===== EXERCISE MATERIALS =====
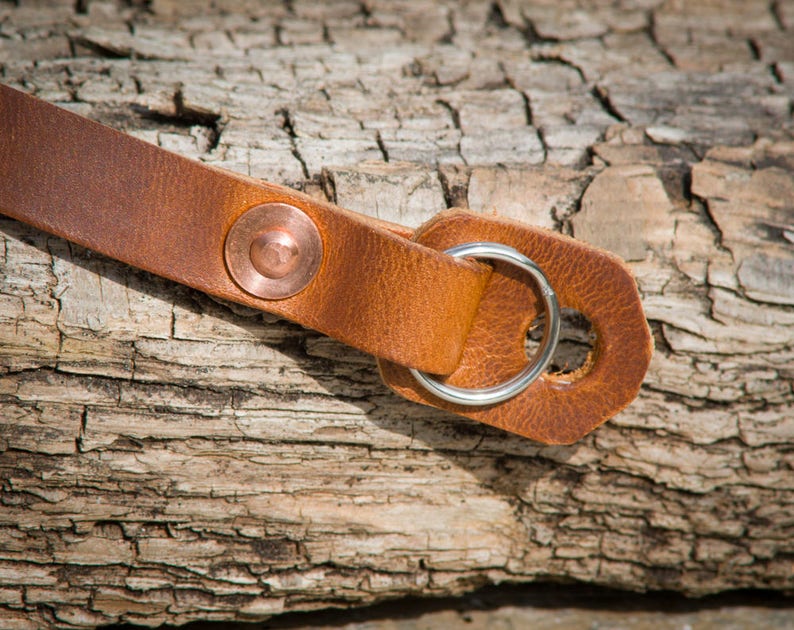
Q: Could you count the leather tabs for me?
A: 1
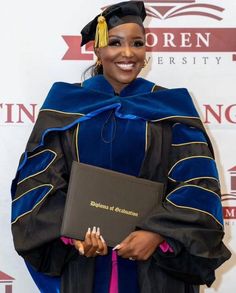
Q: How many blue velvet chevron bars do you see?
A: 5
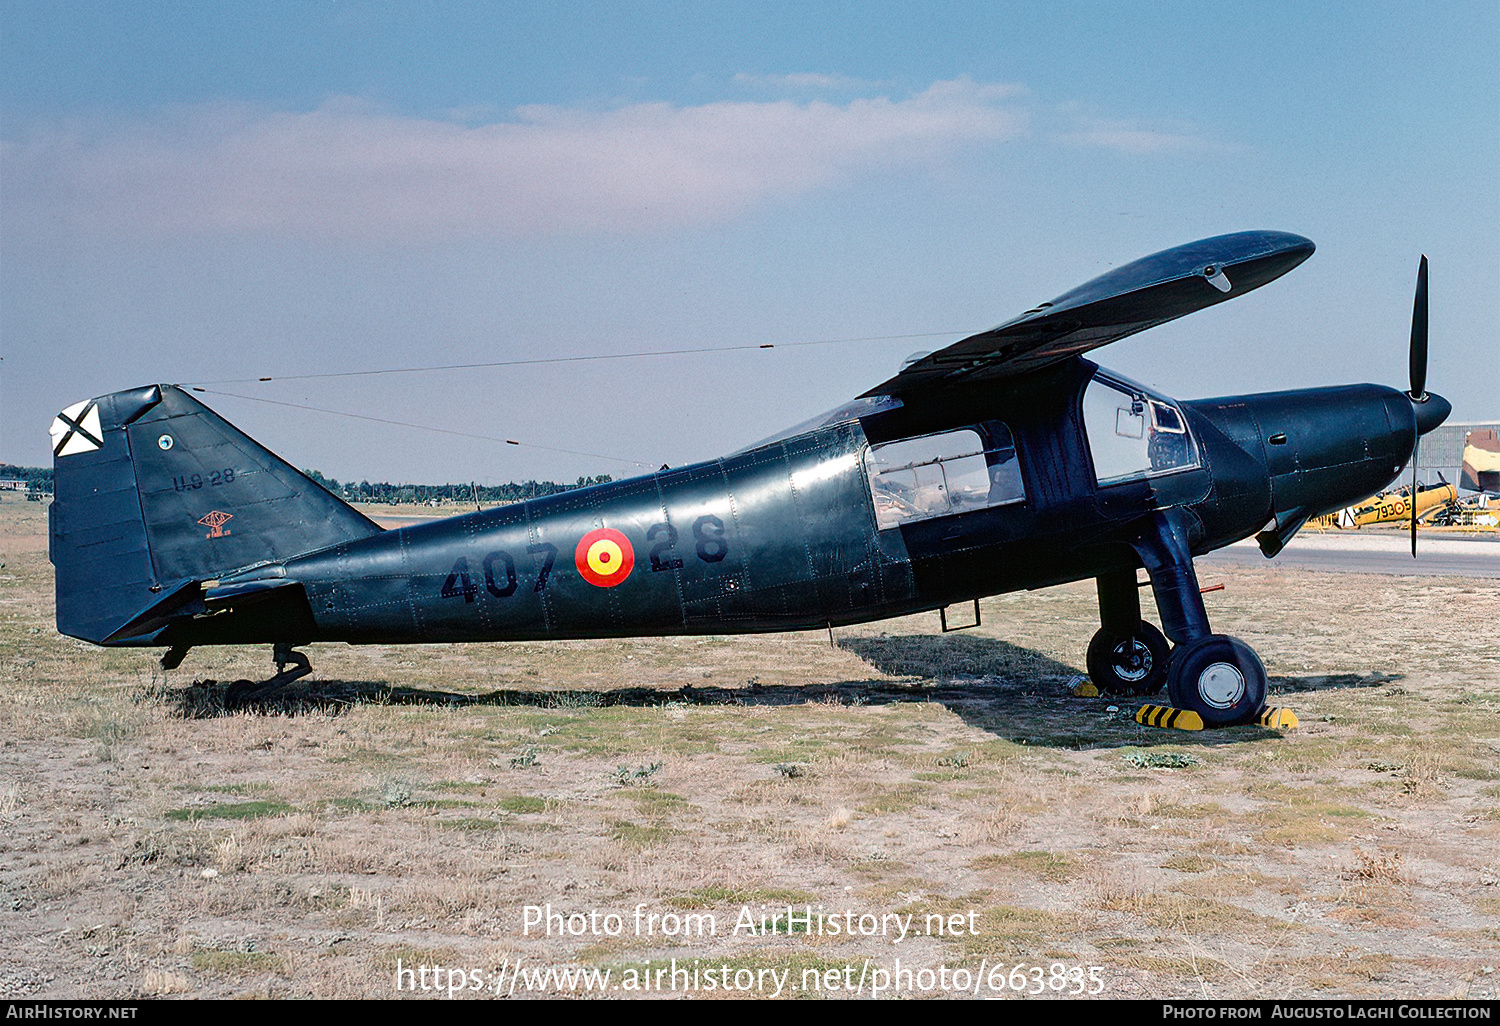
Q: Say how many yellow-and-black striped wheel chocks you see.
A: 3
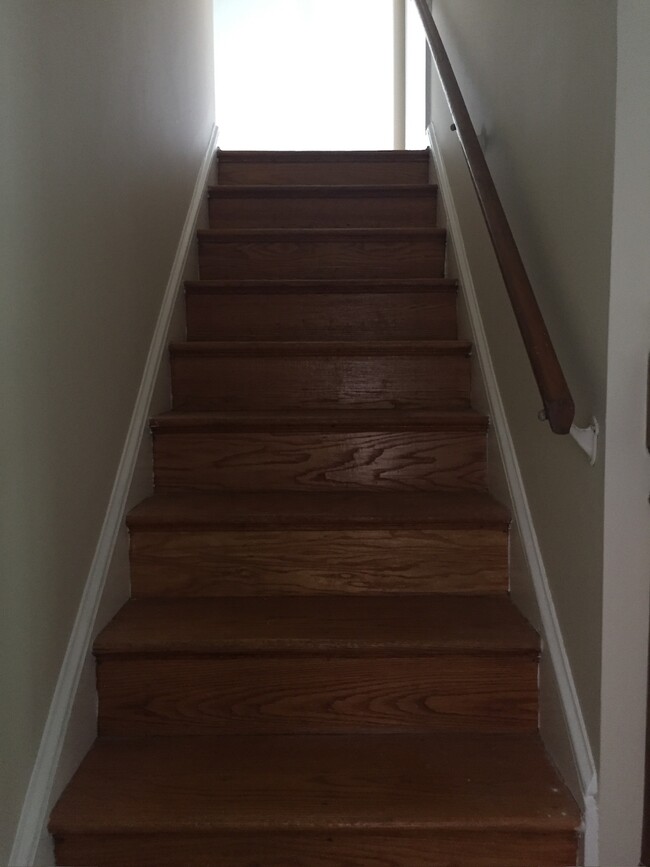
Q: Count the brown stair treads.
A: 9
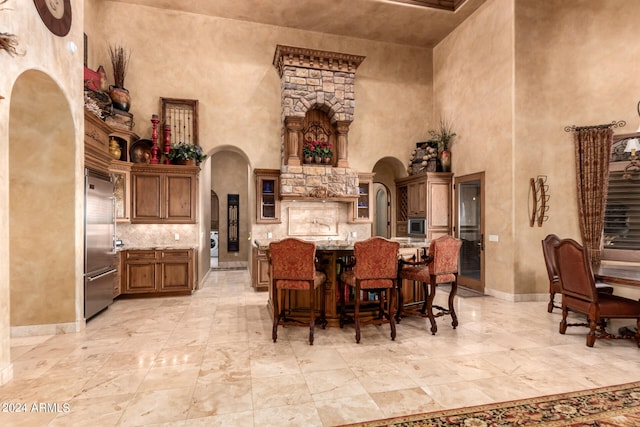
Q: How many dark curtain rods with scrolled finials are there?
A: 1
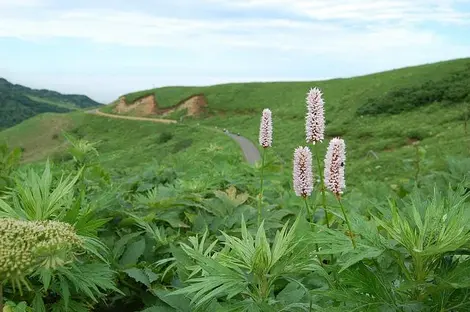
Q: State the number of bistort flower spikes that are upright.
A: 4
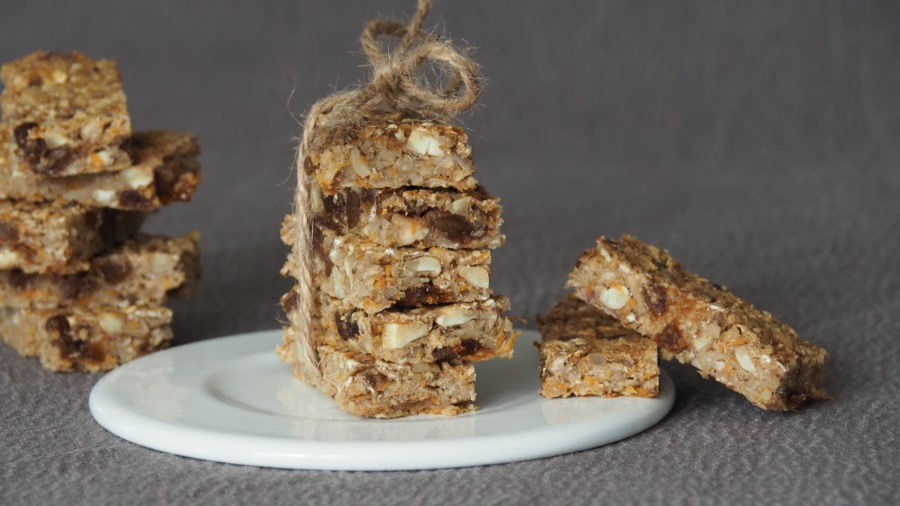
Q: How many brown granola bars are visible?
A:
=====
(ABOUT THIS EXERCISE): From the listing above, collect each line in which the string "many" appears.

(ANSWER FOR THE TASK):
Q: How many blue velvet chevron bars do you see?
Q: Say how many yellow-and-black striped wheel chocks you see.
Q: How many dark curtain rods with scrolled finials are there?
Q: How many brown granola bars are visible?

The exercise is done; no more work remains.